Print, please, exactly the lines from the one with "Q: Number of grey-and-white cows?" through the final line of the data below, with both ends included and the pictures left out.

Information shown Start Marker

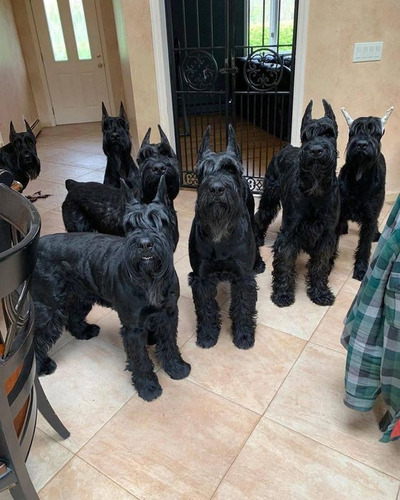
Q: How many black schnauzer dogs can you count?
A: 7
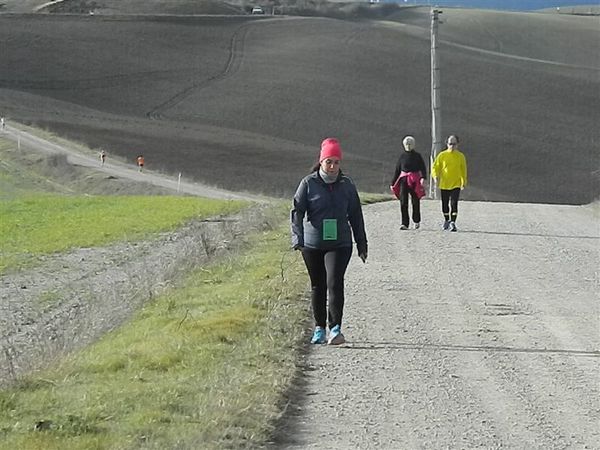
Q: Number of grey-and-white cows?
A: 0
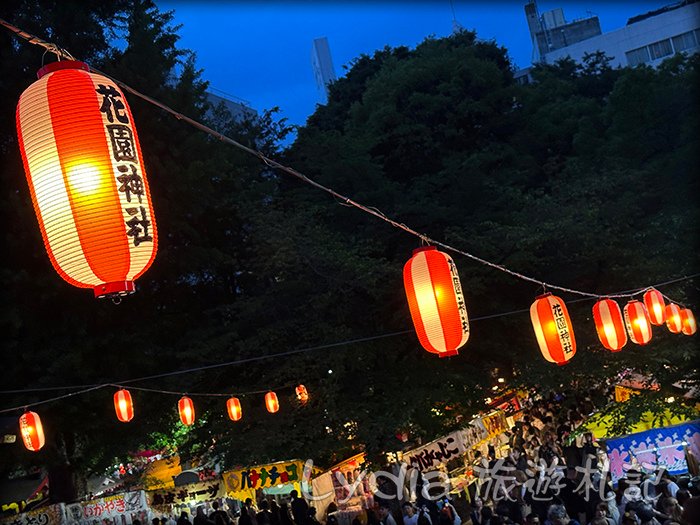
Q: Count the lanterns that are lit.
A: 14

Information shown End Marker

*Response to the task*
Q: Number of grey-and-white cows?
A: 0
Q: Count the lanterns that are lit.
A: 14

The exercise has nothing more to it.